Binding features and thermodynamic parameters

Preliminary spectroscopic titrations carried out for the determination of the binding affinity of DCF with either β-CyD (used as a reference compound) or pCyDcom in neutral aqueous solution (40 mM phosphate buffer, pH 6.9) resulted in changes of the observable which were not appropriate for fitting purposes. Similar findings were reported for the investigation of the simple DCF–β-CyD system by absorption spectroscopy in water at neutral pH.²⁴ Consequently, we resorted to nano-ITC which is a powerful tool for the evaluation of the energetics of molecular recognition processes in solution.^25,26

The driving forces for the formation of inclusion complexes include specific, non-specific, weak interactions²⁷ between DCF and CyD cavities as well as contributions resulting from the desolvation of both the host and the guest.^28,29 These factors may have different and often opposing enthalpic and entropic contributions³⁰ and thus splitting the free energy term into the ΔH° and ΔS° components may help understanding the host–guest formation equilibria and unveil aspects that are not expressed in the ΔG° term.^31,32

Calorimetric experiments were carried out in buffered aqueous solution (40 mM phosphate buffer, pH 6.9) to minimize any contribution resulting from the interaction of either the guest or the host with protons. Initially, ITC titrations of β-CyD into a DCF solution were run to obtain thermodynamic data to be used as reference values for the study of the binding features of the CyD polymers under homogeneous experimental conditions. Values found for the DCF–β-CyD 1 : 1 inclusion complex (see Table 1) are in good agreement with those previously reported,³³ provided due allowance is made for the different experimental procedures and conditions employed. The binding constant value we determined is slightly smaller than that reported by Chadha et al. at different ionic strength conditions (i.e., in the absence of background electrolyte) while it nicely reproduces that obtained by Barbato et al.³⁴ at pH 7 in phosphate buffer.

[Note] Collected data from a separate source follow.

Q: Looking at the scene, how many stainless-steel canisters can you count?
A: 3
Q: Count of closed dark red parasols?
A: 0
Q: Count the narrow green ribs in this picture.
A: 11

Table 1 Stability constant values and thermodynamic parameters for the inclusion of DCF in β-CyD, pCyDcom and pCyDNH₂ at 25 °C in buffered aqueous solution (pH 6.9)

	log K	ΔH° (kJ mol^−1)	ΔS° (J deg^−1 mol^−1)	Number of CyD cavities^b
a Units are expressed as “per moles of host site”.b Number of cavities estimated by dividing the “overall enthalpy of complexation” of either pCyDcom or pCyDNH2 host–guest complex by the ΔH° of formation of a simple DCF–β-CyD complex (−12.69 kJ mol^−1).
β-CyD	2.41(3)	−12.69(2)	3.6(5)
pCyDcom	2.8(1)	−17.54(8)^a	−5(1)^a	55–58
pCyDNH2	3.47(6)	−9.58(2)^a	34(2)^a	7–8

---

Typical thermograms for the interaction of DCF with pCyDcom or pCyDNH₂ at 25 °C are shown in Fig. 6 and 7, respectively.

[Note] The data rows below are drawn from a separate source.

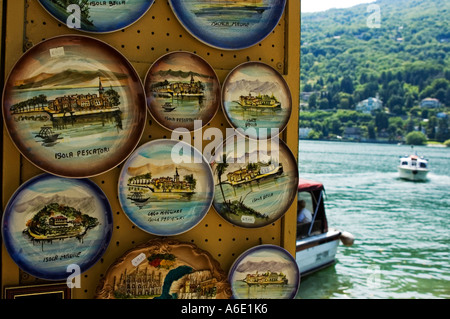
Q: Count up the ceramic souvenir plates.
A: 10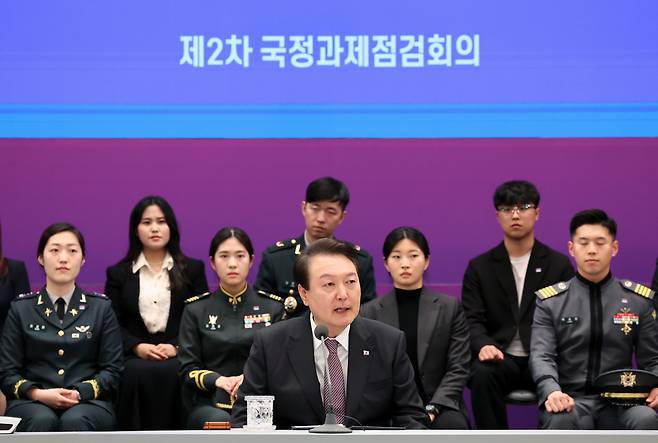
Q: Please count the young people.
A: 7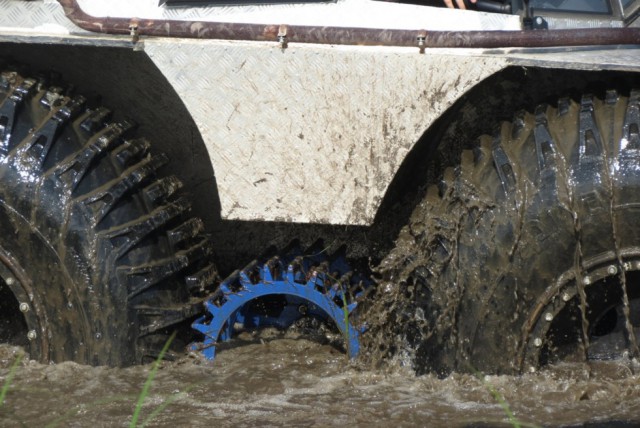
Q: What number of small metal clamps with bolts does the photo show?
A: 3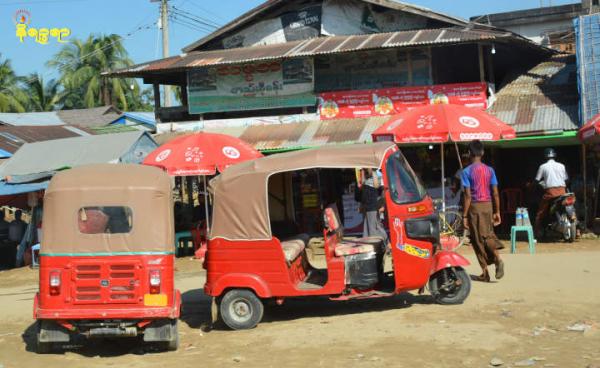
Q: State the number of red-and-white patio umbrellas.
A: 3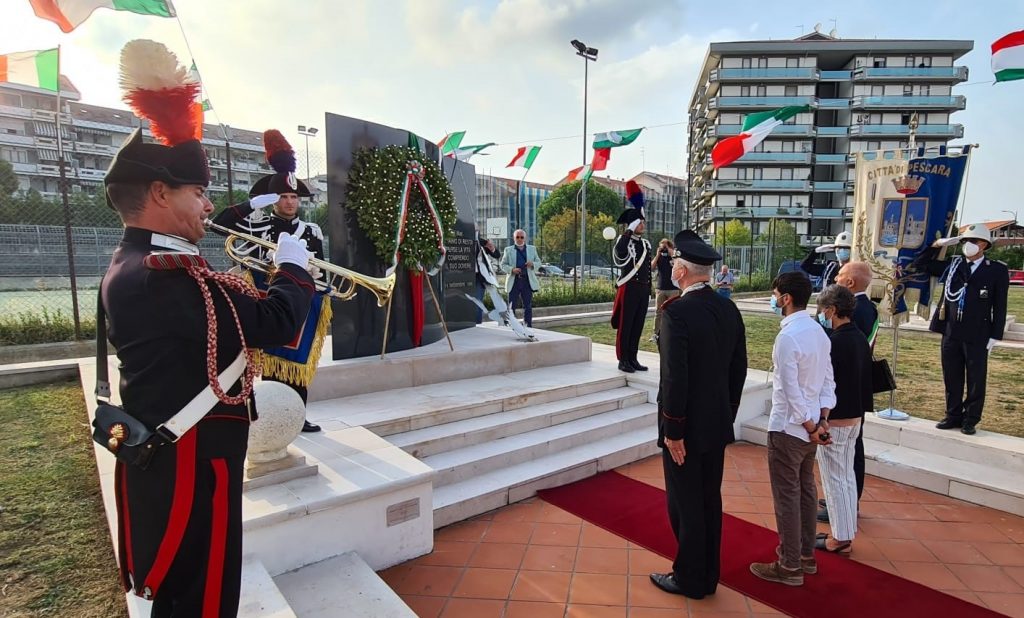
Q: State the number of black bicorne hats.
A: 3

Fig. 6 (a) Typical ITC titration of DCF into pCyDcom in buffered aqueous solution (pH 6.9) at 25 °C; (b) integrated heat data (the molar ratio is referred to the β-CyD cavity concentration of the host).

Fig. 7 (a) Typical ITC titration of DCF into pCyDNH₂ in buffered aqueous solution (pH 6.9) at 25 °C; (b) integrated heat data (the molar ratio is referred to the β-CyD cavity concentration of the host).

Titrations were carried out by adding a number of equivalents of DCF (used as the titrant) to the host in the ITC cell in order to satisfy the saturation fraction criteria proposed for the formation of a 1 : 1 complex.³⁵ Usually, a 5 mM DCF solution was used to titrate CyD derivative solutions having a 0.01–0.08 mM total polymer concentration. Such small concentration values emphasize the role of nano-ITC as versatile technique for the study of binding interactions in solution by using amounts of reactants which are comparable to those commonly employed for spectrophotometric measurements.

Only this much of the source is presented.